The deadly virus HIV can mutate to prevent display of its components to immune cells, thus concealing itself from the body's surveillance system and resulting in faster progression to AIDS, report Philip Goulder and colleagues in The Journal of Experimental Medicine. This has important implications for design of the long-sought-after vaccine for HIV.
When someone is infected with HIV, certain regions of viral proteins are chopped up and displayed by infected cells to their immune system, using platforms known as MHC molecules. These protein fragments are recognized by killer cells, which destroy the virus-infected cells. Viruses have evolved many clever mechanisms to avoid being detected in this way, including altering the protein fragments that our immune system recognizes. This study identifies for the first time, in the course of a natural human infection, HIV mutations outside of the regions that are recognized that actually prevent generation of the protein fragments. HIV can, apparently, alter its sequence so that the human chopping proteins can no longer grab onto the viral protein.
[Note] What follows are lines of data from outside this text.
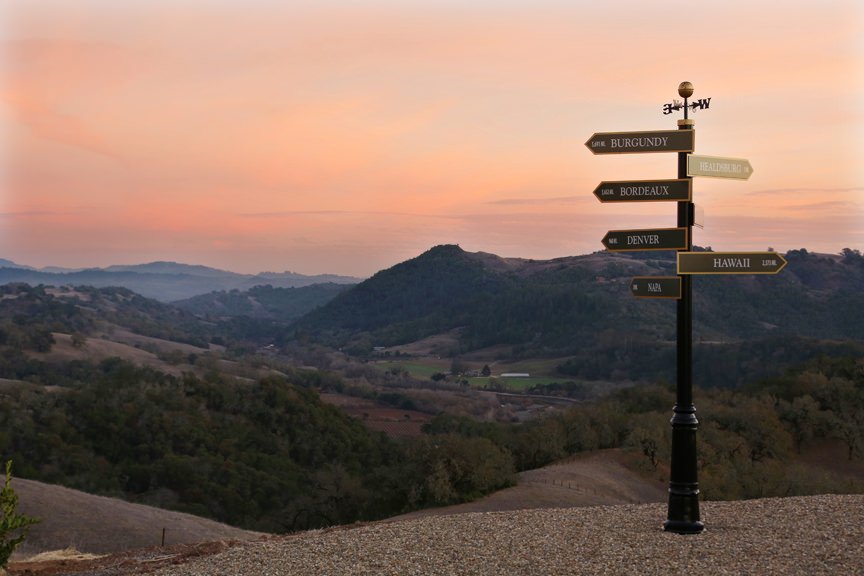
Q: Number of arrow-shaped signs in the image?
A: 6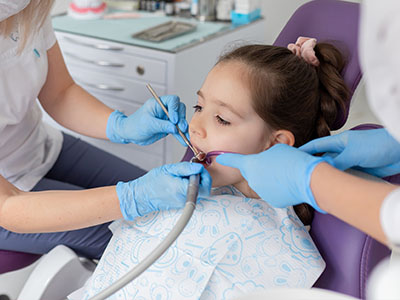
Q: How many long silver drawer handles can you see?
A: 3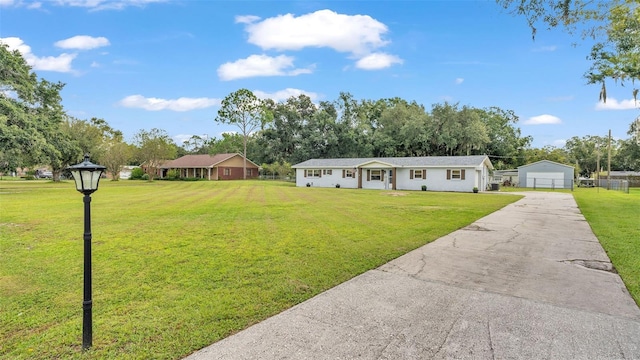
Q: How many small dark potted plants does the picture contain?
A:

Cells infected with this mutant virus are not detected by the immune system, so the virus can replicate and increase in number. This was initially surprising, because the changes in the virus are in regions that are considered to be invisible to the immune system. But the new work indicates that vaccine designers must pay attention not only to the regions of HIV that are recognized by the immune system, but also to the nearby regions that allow the chopping proteins to do their work.